We planned a way for me to get away from May Queen practice that day: I would start shaking during lunch and then get severe abdominal cramps, and although I would be able to troupe it out till the end of the day, I would tell Sister Felicite that it was that time of the month, something the sisters seemed to be overly accommodating about. Then I’d meet Priscilla behind the bleachers and we’d take the bus uptown. Priscilla said there was something she had to show me, and it was a surprise.

It was nearly four o’clock when we arrived at the old car lot, a blacktop area enclosed with high mesh fencing that someone had rigged with two netless basketball hoops. A shock of multicolored, sweating men were running up and down the makeshift court, passing a dirty ball back and forth. Their muscles flexed, outlined and taut. They grunted and gasped and whistled, hoarding the air like gold. Of course I had seen basketball before, but never like this. It was primal, angry, and wholehearted, played as if the players’ souls were at stake.
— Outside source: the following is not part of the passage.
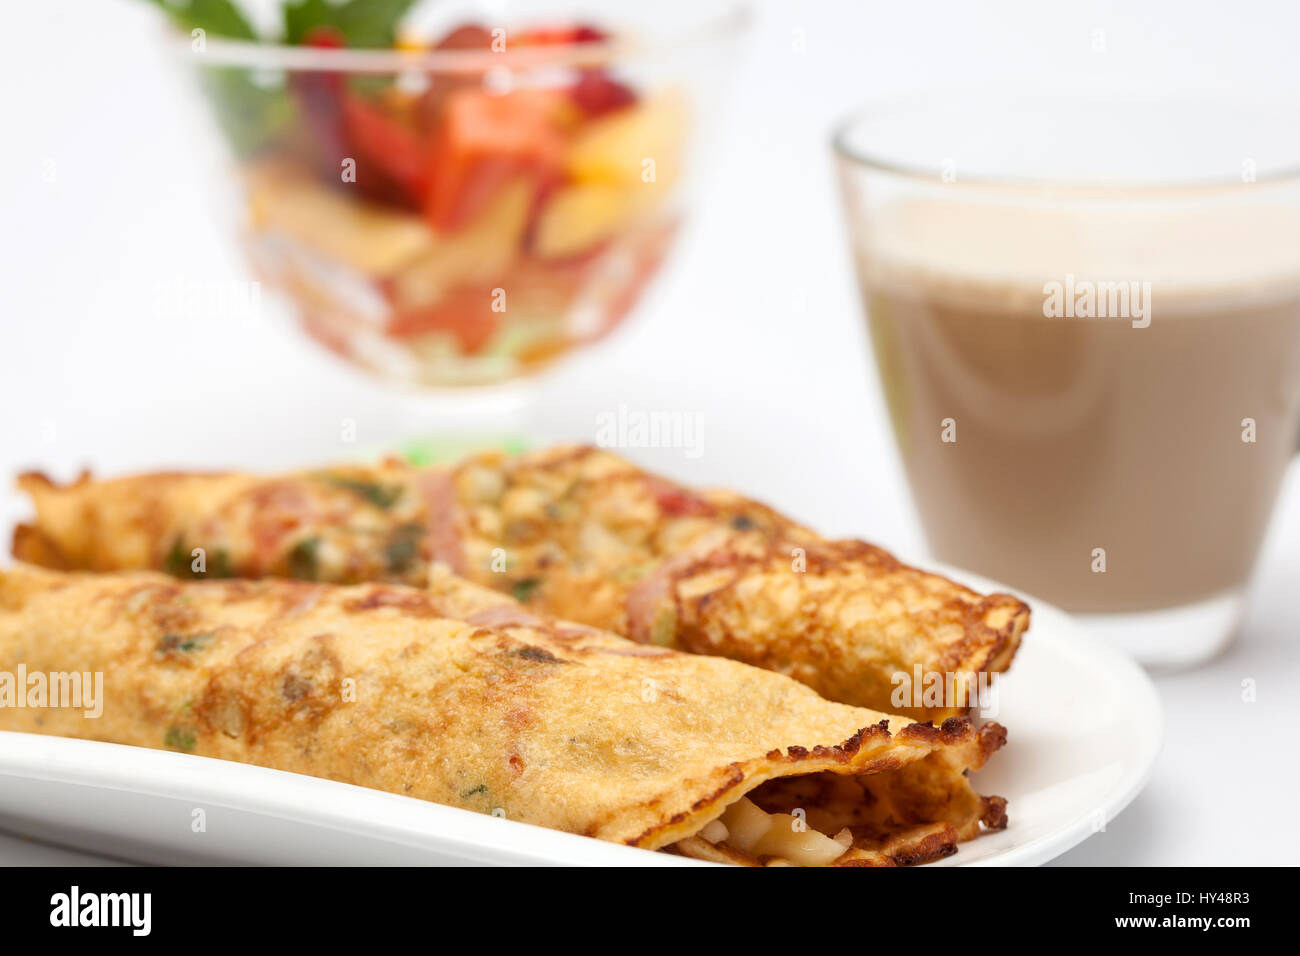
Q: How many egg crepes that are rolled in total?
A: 2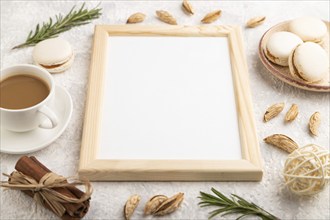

“Look at him, Paige,” Priscilla whispered. Her fingers gripped the chain links so tightly that the joints paled. “He’s so beautiful.” She pointed to one of the men. He was tall and lean and could jump with the grace of a mountain lion. His hands seemed to cover the basketball. He was black.

“Priscilla,” I said, “your mother will kill you.”

Priscilla didn’t even look at me. “Only if some Goody Two-shoes virgin May Queen rats on me,” she said.